"Thank God, she has gone at last!" sighs Frau Rosamunda, as she hears the light wagon rolling away into the night. "At last!"

[CHAPTER VI.]

ENTRAPPED.

Before Harry seated himself beside the robust Paula in the pony-carriage, a slender little hand was held out to him, and a pale little face, half sad, half pouting, looked longingly up at him.

He saw neither the hand nor the face. Oh, the pity of it!
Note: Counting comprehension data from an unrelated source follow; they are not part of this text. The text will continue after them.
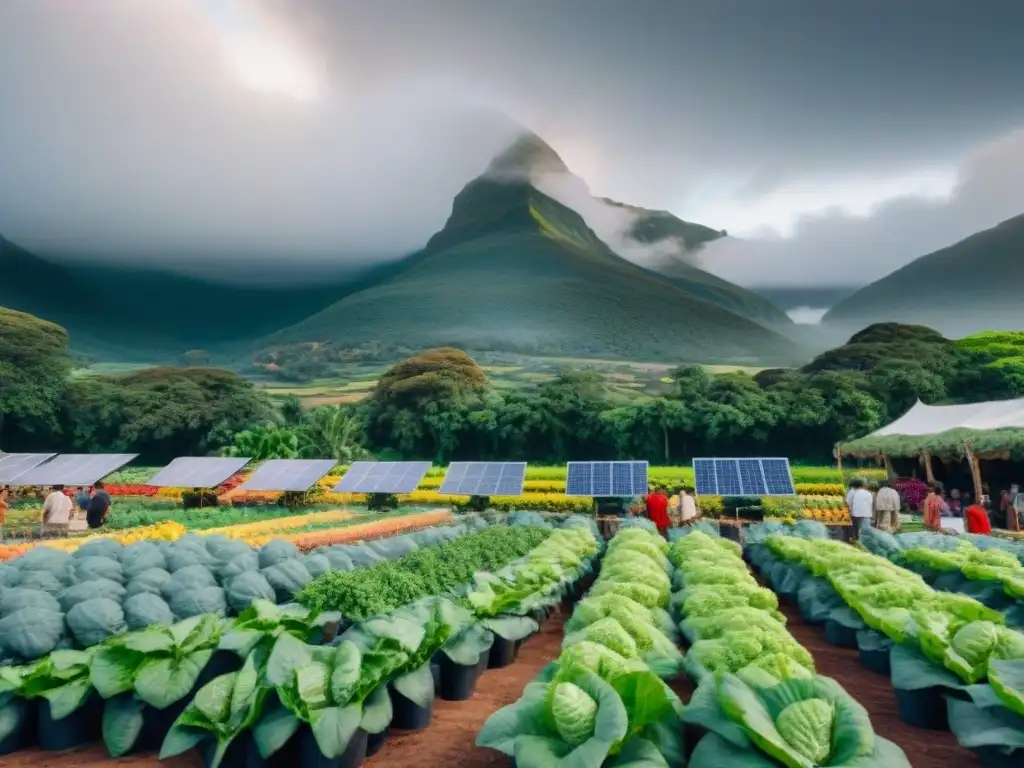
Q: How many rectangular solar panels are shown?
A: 8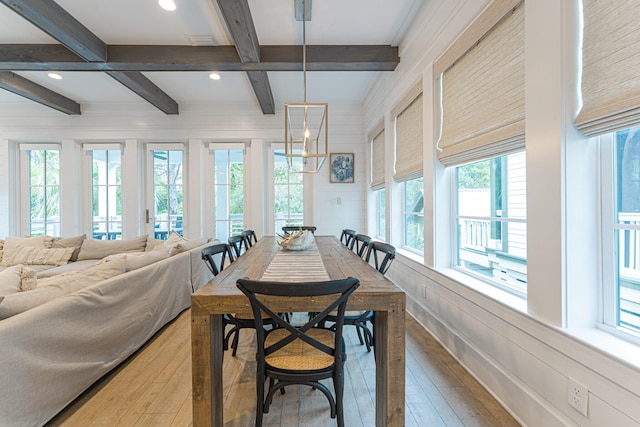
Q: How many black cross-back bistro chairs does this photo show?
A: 8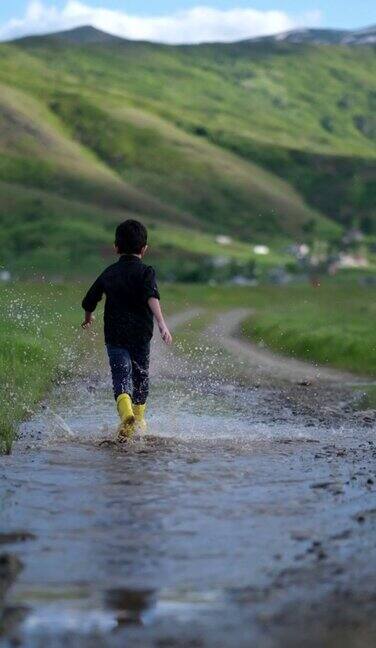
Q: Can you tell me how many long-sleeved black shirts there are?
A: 1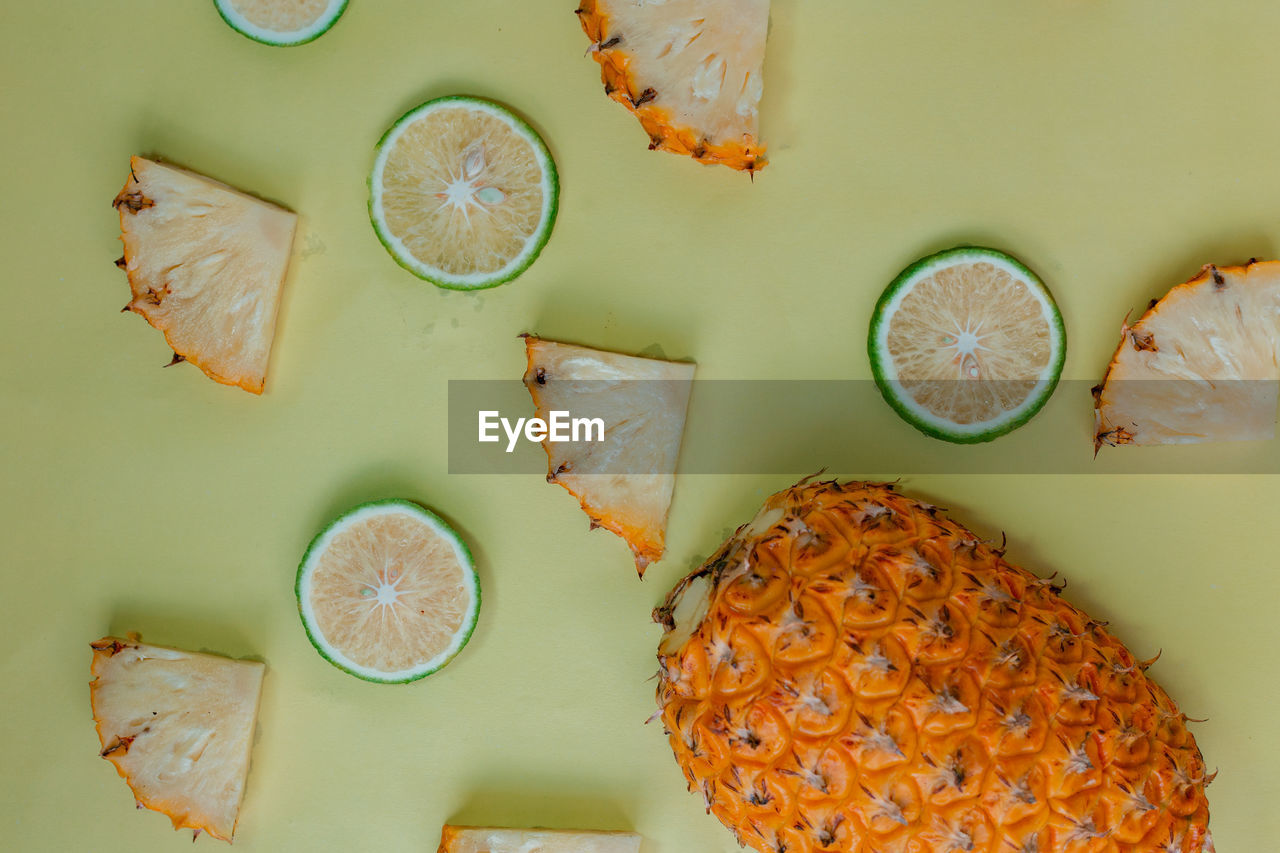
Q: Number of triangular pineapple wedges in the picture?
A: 6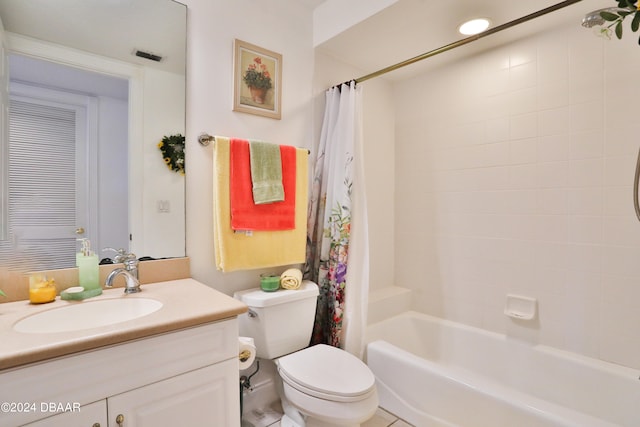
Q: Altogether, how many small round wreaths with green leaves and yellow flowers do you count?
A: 1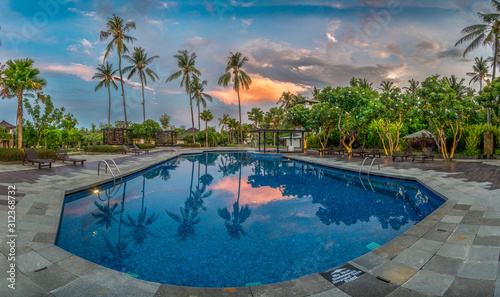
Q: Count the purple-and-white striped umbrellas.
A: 0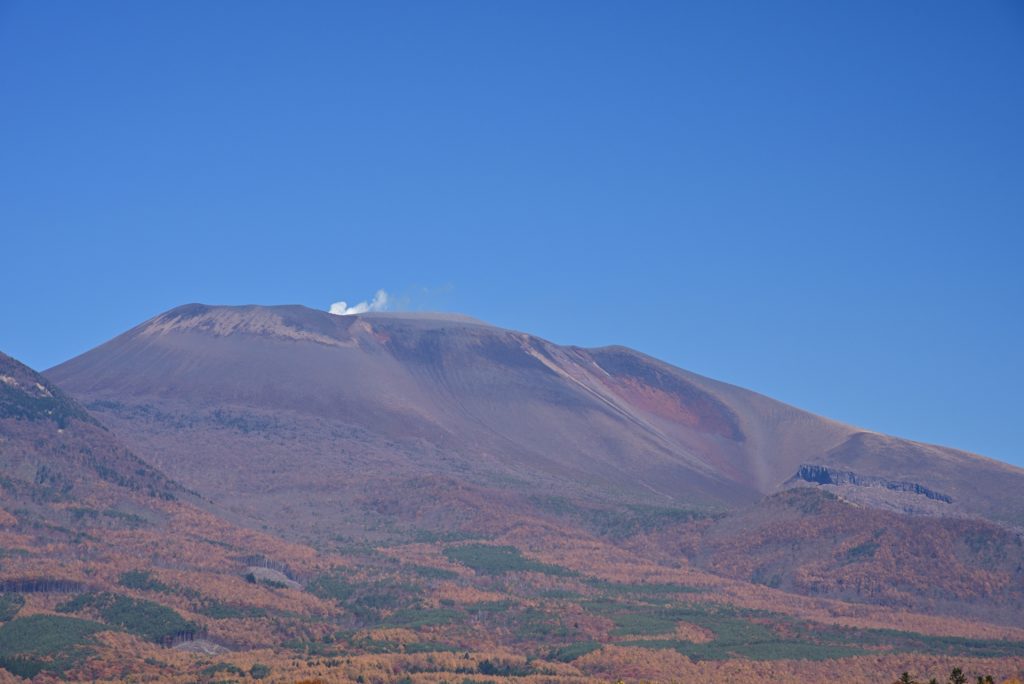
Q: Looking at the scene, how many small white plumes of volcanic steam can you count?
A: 1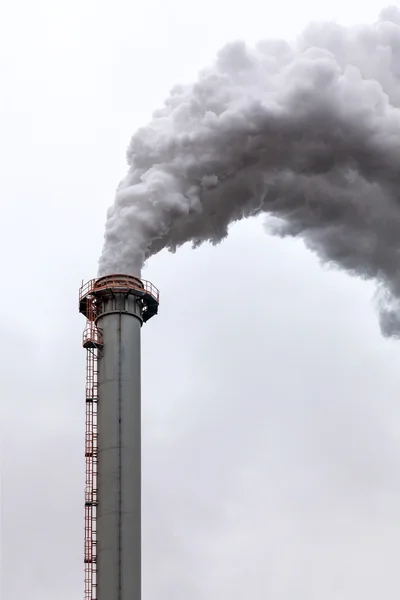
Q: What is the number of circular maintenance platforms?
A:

The night is sultry and silent. The full moon shines in a cloudless, dark-blue sky. Not a breath of air is stirring; the leaves of the tall poplars, casting coal-black shadows on the white, dusty highway, are motionless.

The harvest has been partly gathered in; sometimes the moonlight illumines the bare fields with a yellowish lustre; in other fields the sheaves are stacked in pointed heaps, and now and then a field of rye is passed, a plain of glimmering, silvery green, still uncut. The bearded stalks stand motionless with bowed heads, as if overtaken by sleep. From the distance comes the monotonous rustle of the mower's scythe; there is work going on even thus far into the night.

The heavy slumberous air has an effect upon Harry; his breath comes slowly, his veins tingle.

Ten minutes have passed, and he has not opened his lips. Paula Harfink looks at him now and then with a keen glance.

She is twenty-seven years old, and, although her life has been that of a perfectly virtuous woman of her class, existence no longer holds any secrets for her. Endowed by nature with intense curiosity, which has been gradually exalted into a thirst for knowledge, she has read everything that is worth reading in native and foreign modern literature, scientific and otherwise, and she is consequently thoroughly conversant with the world in which she lives.